**What you have to do**: Pull out each line of the records holding the string "find".

**The records**:
________________

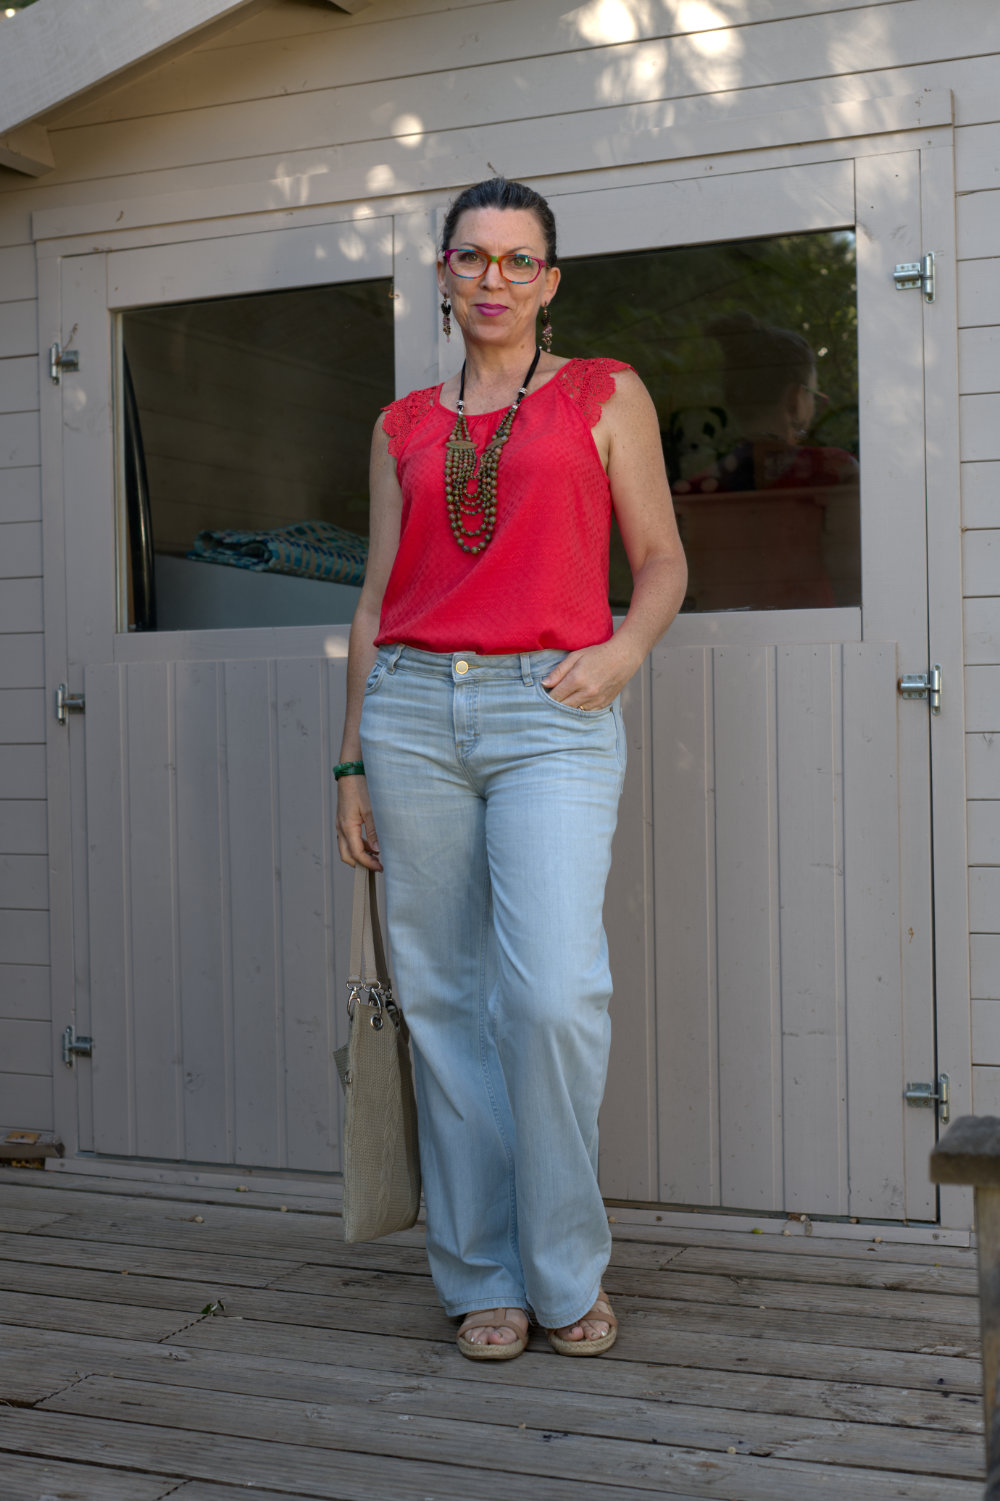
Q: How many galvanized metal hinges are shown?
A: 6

________________

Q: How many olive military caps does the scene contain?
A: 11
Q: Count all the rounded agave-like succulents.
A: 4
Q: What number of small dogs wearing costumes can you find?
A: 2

________________

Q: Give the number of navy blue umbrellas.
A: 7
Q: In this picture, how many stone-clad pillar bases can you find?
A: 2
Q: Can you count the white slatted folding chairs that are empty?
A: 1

________________

**Task solution**:
Q: What number of small dogs wearing costumes can you find?
Q: In this picture, how many stone-clad pillar bases can you find?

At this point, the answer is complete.